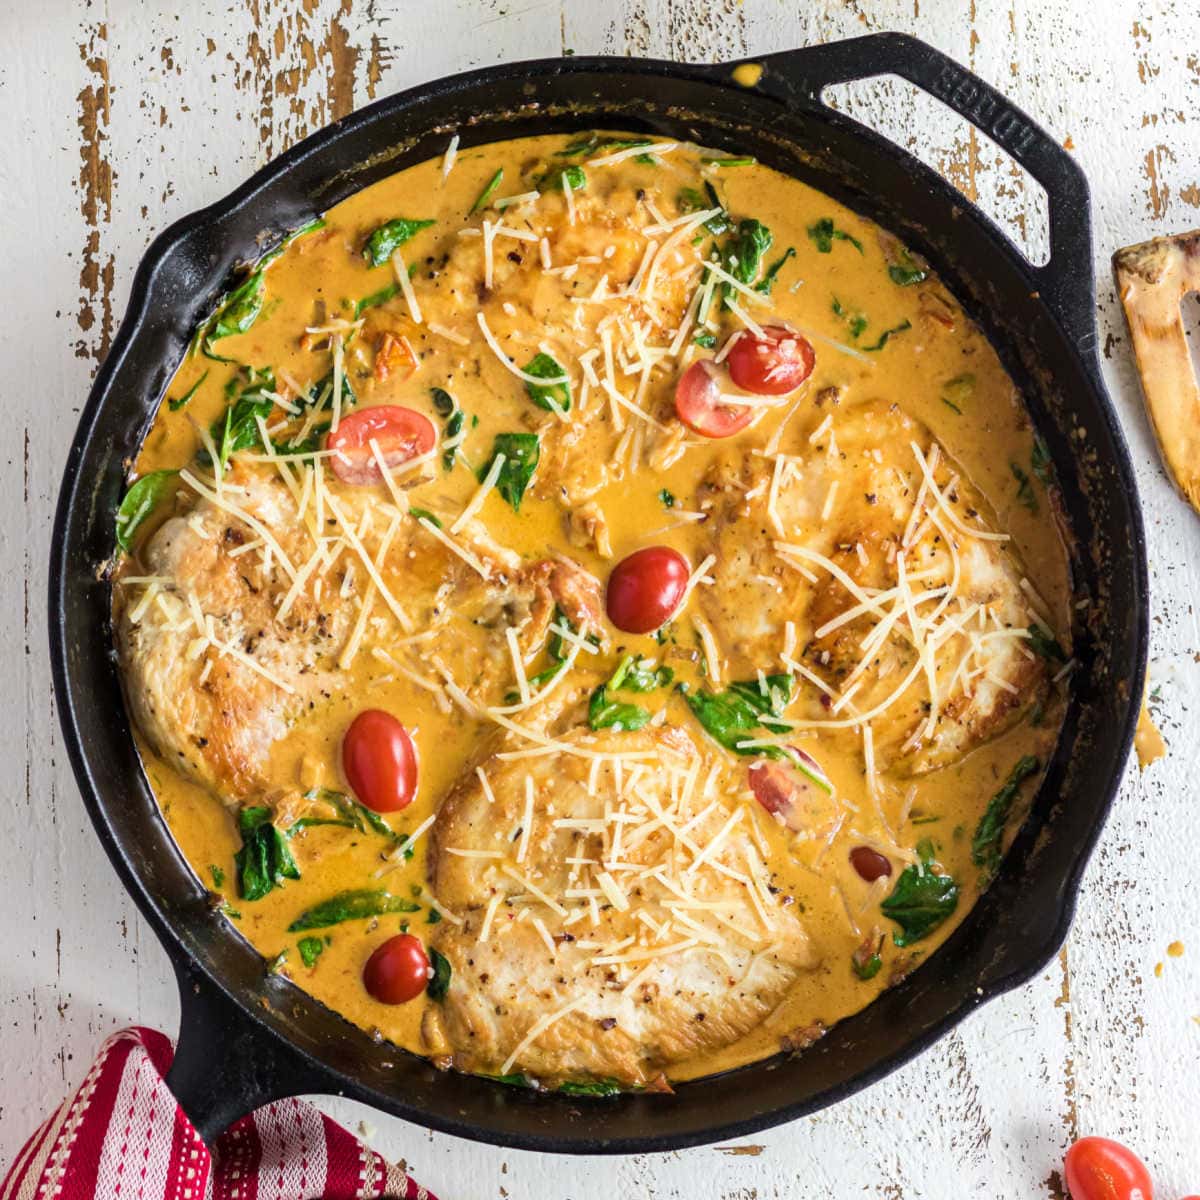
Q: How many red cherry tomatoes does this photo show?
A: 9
......
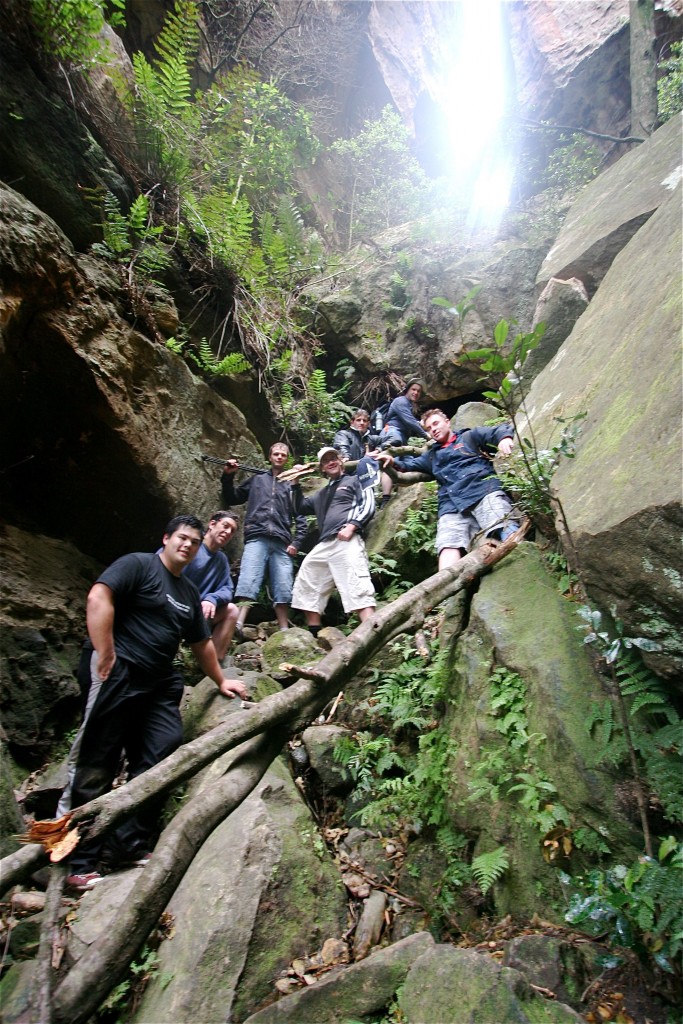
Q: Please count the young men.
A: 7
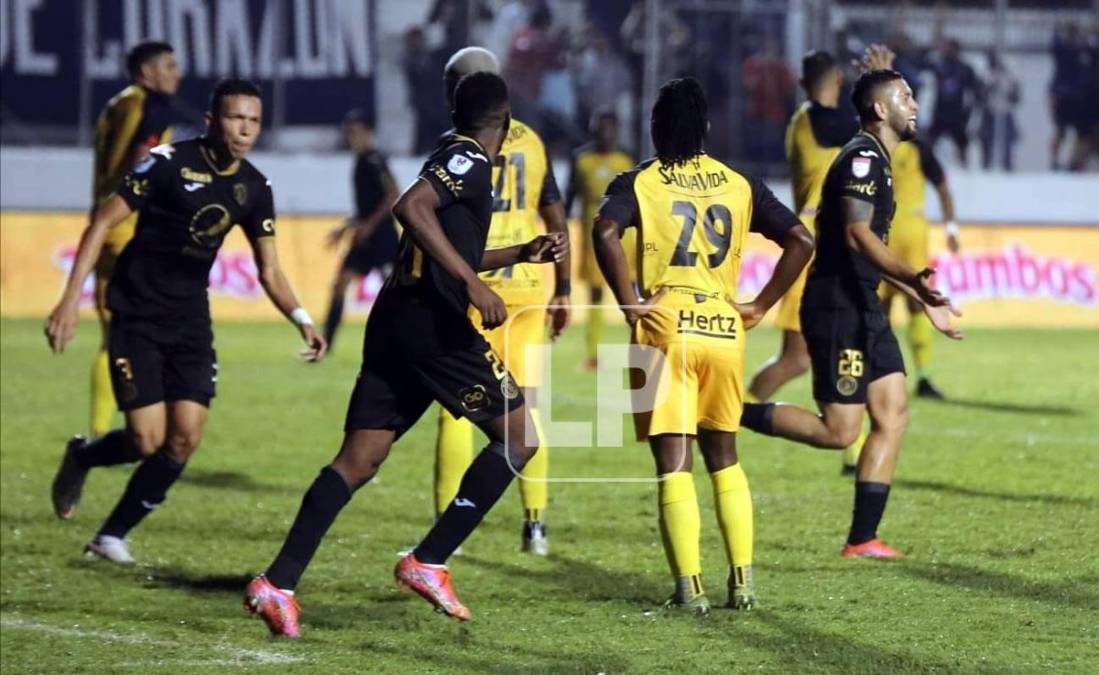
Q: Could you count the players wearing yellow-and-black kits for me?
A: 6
......
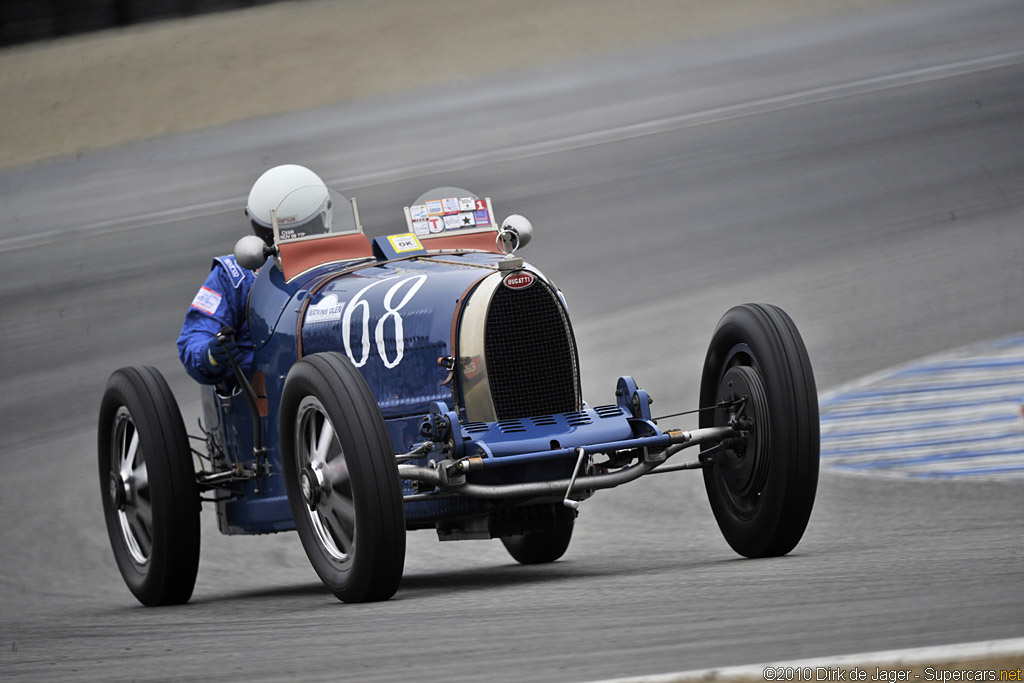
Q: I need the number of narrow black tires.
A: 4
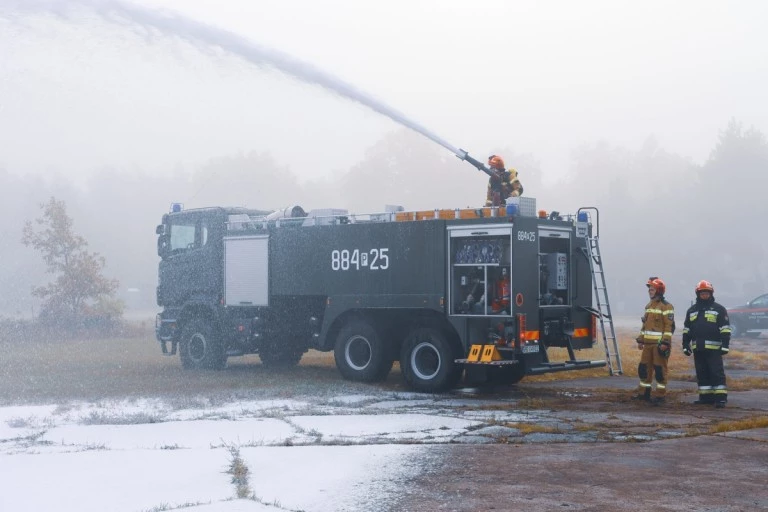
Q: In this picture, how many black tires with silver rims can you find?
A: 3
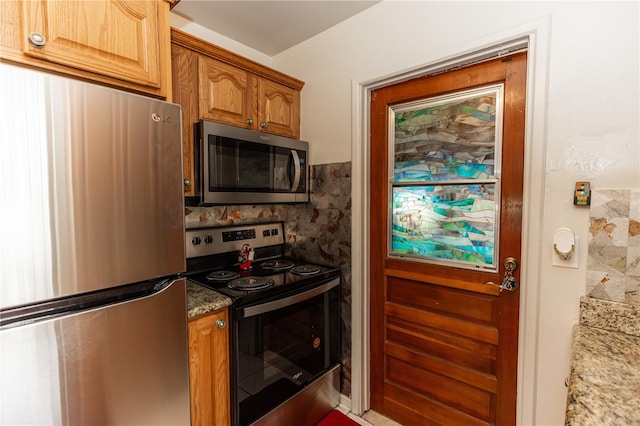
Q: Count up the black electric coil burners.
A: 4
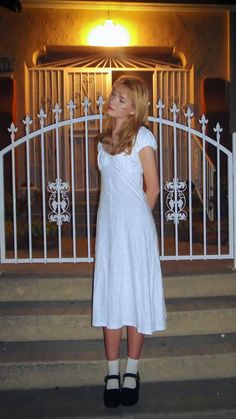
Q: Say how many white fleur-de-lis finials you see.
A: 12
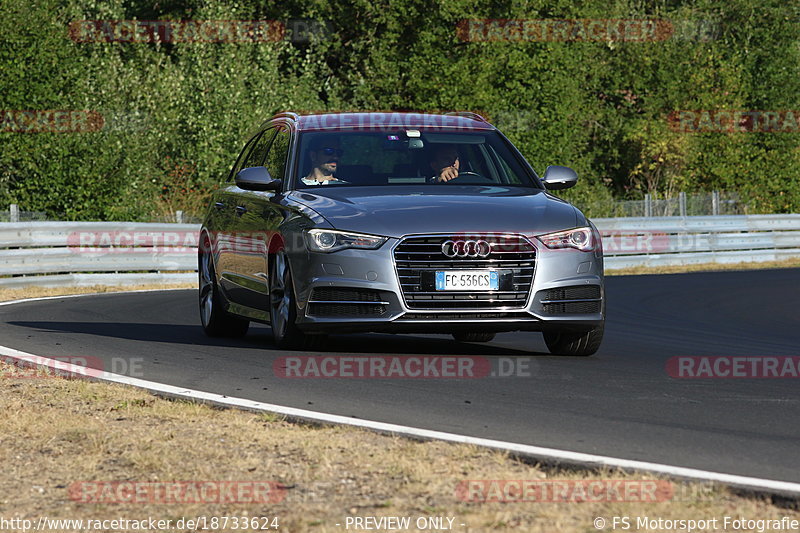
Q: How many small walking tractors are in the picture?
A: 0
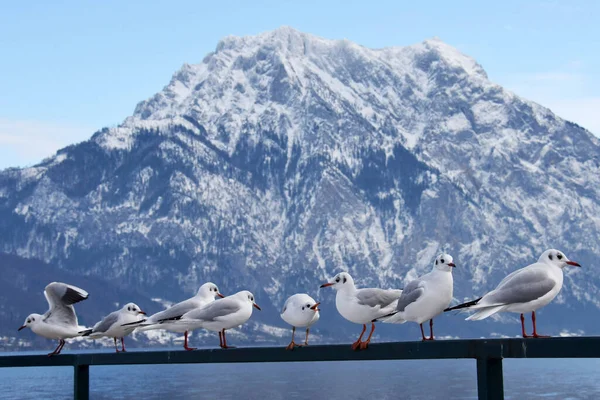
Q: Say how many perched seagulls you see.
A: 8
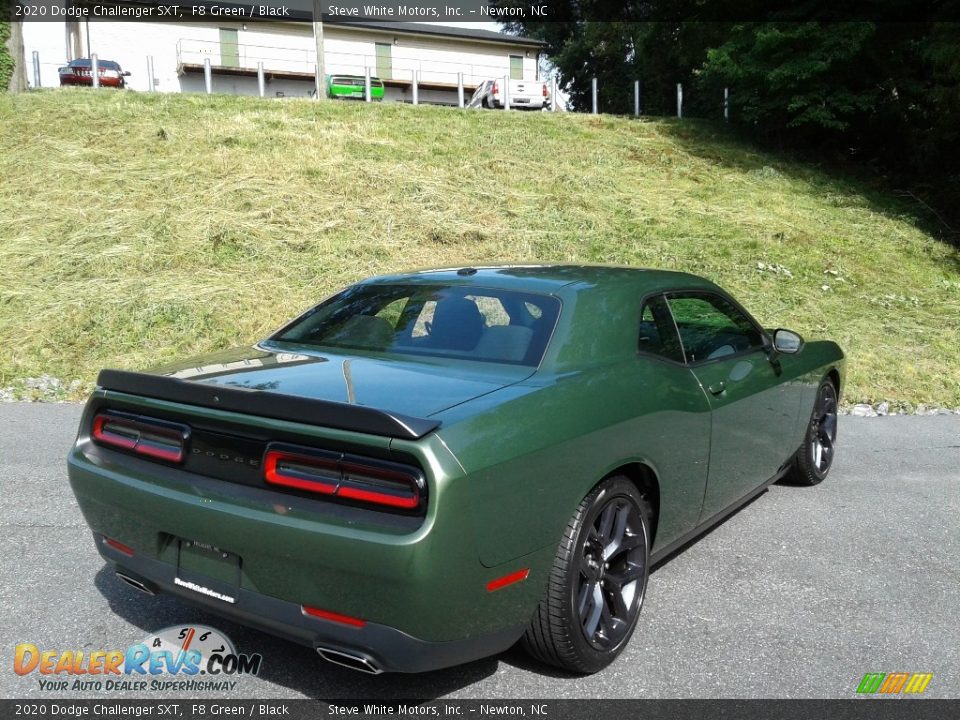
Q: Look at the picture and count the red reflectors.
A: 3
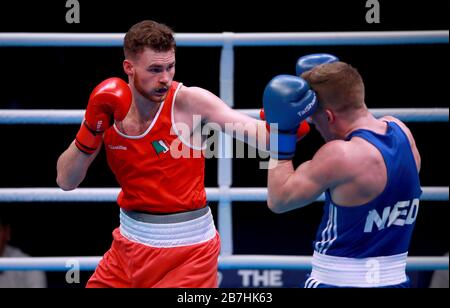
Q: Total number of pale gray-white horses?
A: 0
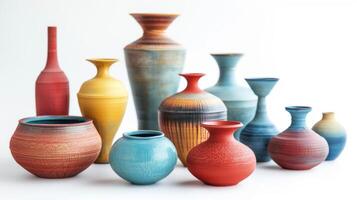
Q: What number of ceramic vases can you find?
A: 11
......
**About this task**: Write only the number of lines above in which the word "white" is found.

**Result**: 2